Widows is a heist film with little care for the actual heist. The script by Gillian Flynn jumps through all the familiar genre hoops, but refreshingly not in the ways you would expect. Most heist movies revolve exclusively around men. What few women that do exist in those films are often forced to use their bodies or sexuality as weapons or tools.

Flynn’s script shoves the men to the margins and shines the spotlight on the women. She does so in a way that is unexpected. The men in these movies often form a reluctant camaraderie. Even if they start off uneasy in the beginning by the end they will at least have earned respect and an induction of an elite brotherhood. Luckily Flynn and McQueen are as bored by that as we are.

The women in Widows, for starters, are not professionals. They are the wives or girlfriends of career criminals. The crew led by Harry Rawlins (Liam Neeson) are killed in a hail of police fire after a botched robbery. McQueen opens up Widows with Davis and Neeson sensually embracing each other in bed. He interrupts the scene with the ill-fated robbery itself. Cross-cutting the sudden violence of the crime with the sudden intimacy of a lived-in and well-worn relationship.

Soon after Harry’s death, Veronica is visited by Jamal Manning (Brian Tyree Henry); the man who Harry stole from. Harry and his men died in a fireball of an explosion as they tried to get away in a van. Jamal tells Veronica that she now owes him the money, two million dollars, Harry stole. She has only a few weeks to get the money, somehow.

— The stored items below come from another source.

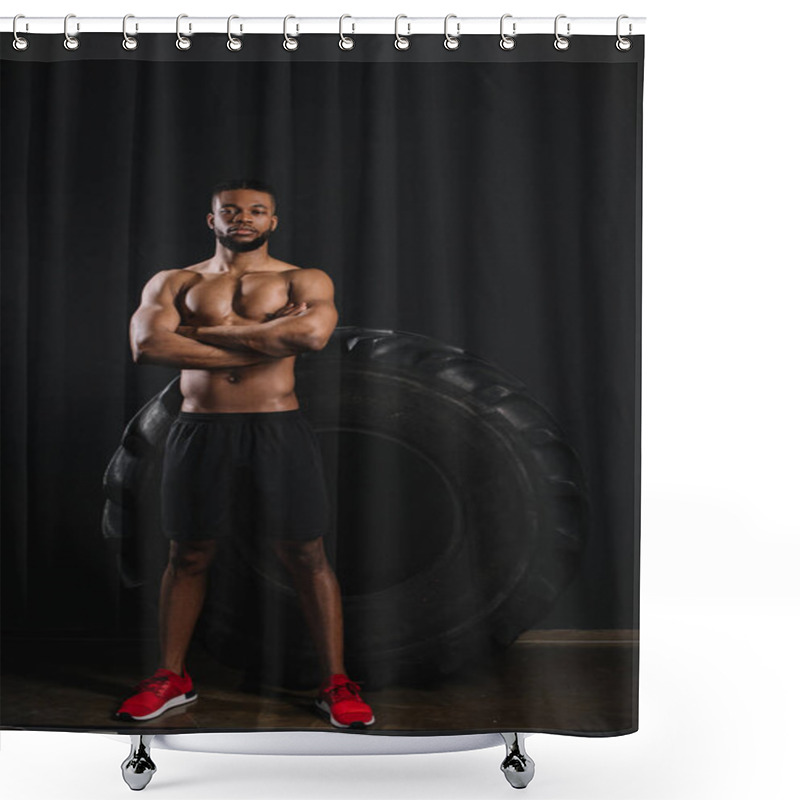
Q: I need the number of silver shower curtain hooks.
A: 12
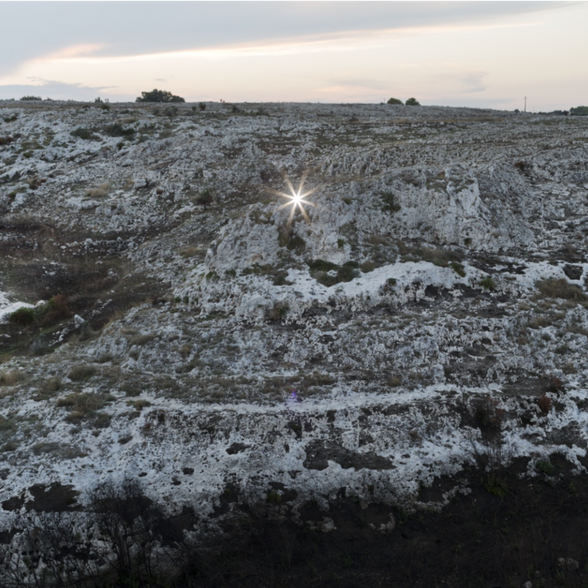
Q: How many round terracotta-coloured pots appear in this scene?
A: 0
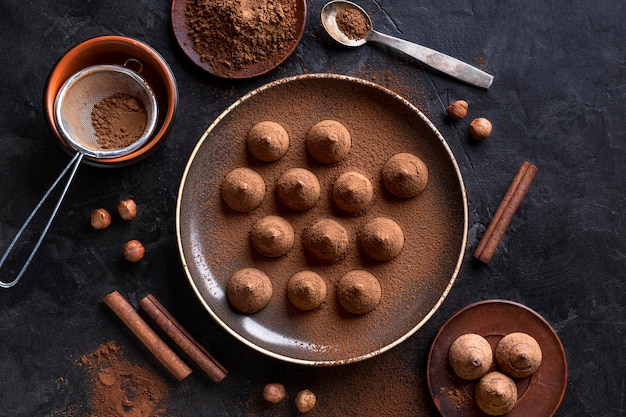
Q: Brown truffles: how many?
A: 15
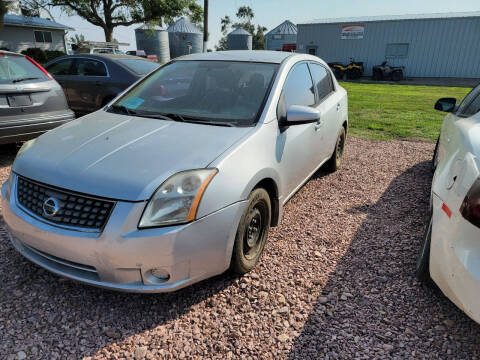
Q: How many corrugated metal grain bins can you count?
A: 4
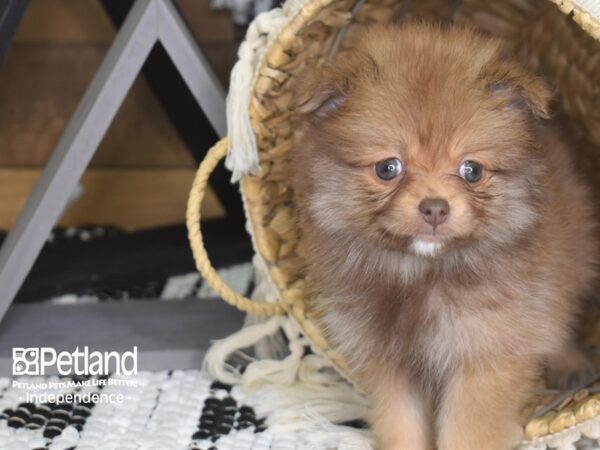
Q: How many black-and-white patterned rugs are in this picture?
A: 1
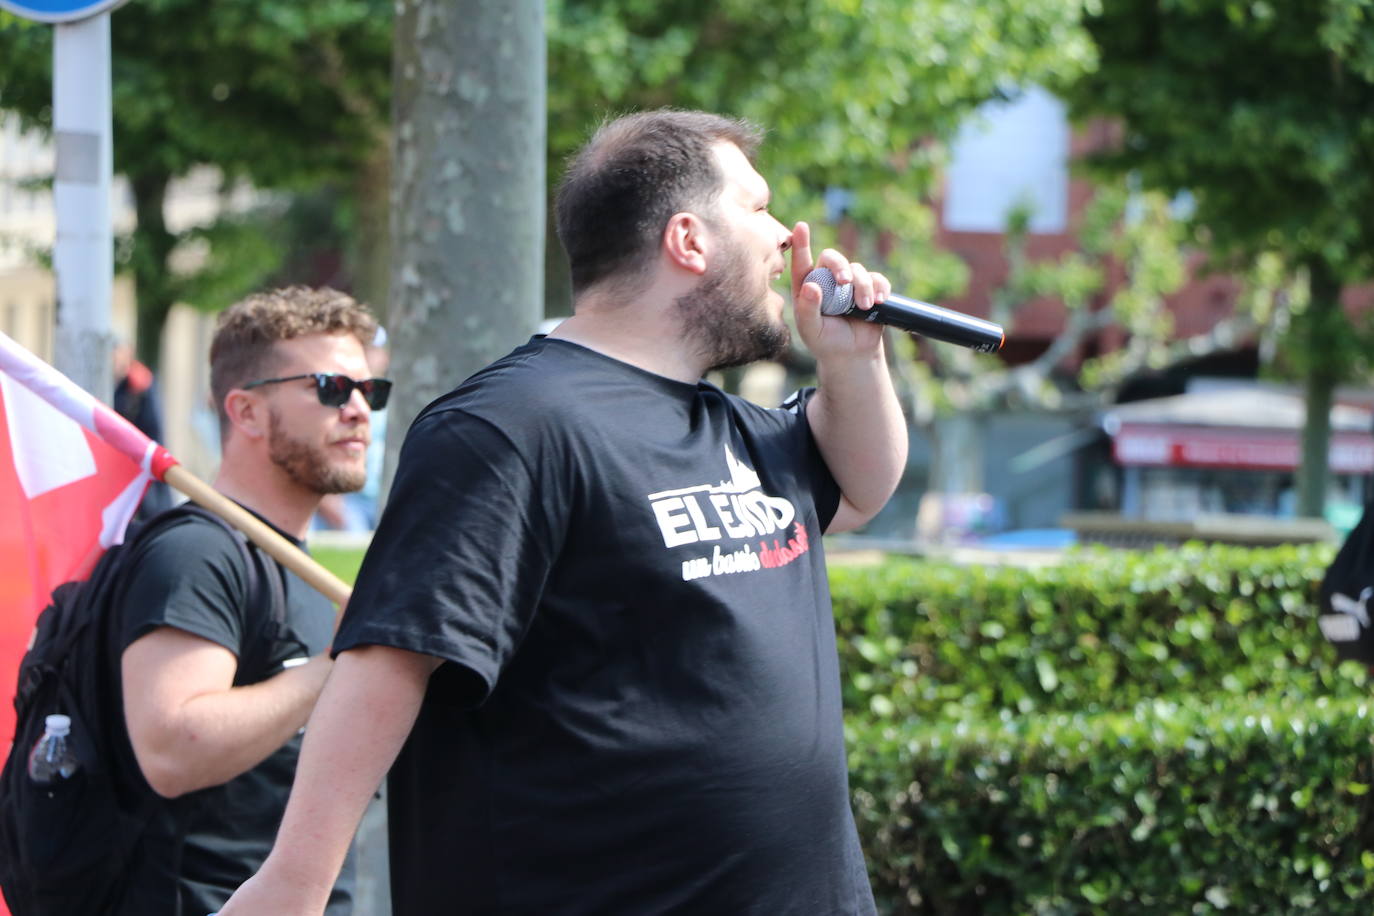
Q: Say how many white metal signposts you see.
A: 1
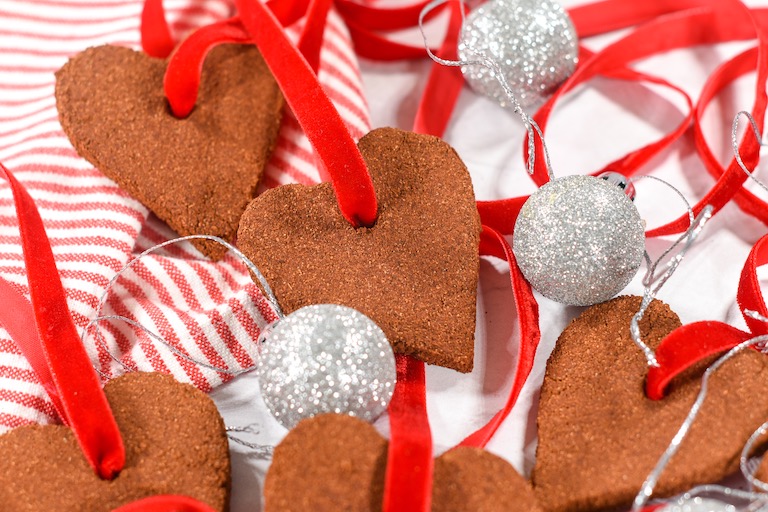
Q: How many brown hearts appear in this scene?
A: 5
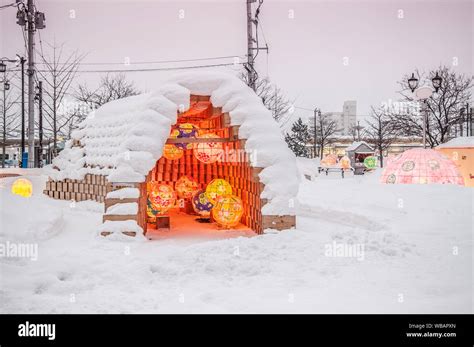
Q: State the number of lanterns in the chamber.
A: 9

The other subversion from Flynn’s script is how Veronica recruits the other wives and girlfriends. She calls them up and essentially blackmails them into helping her. The other women have their own motivations but their decision to go through with the heist is not entirely their own. Veronica threatens to take them down with her if they do not help by ratting them out to Jamal. Veronica tries to soften the threat by promising a split of three million dollars.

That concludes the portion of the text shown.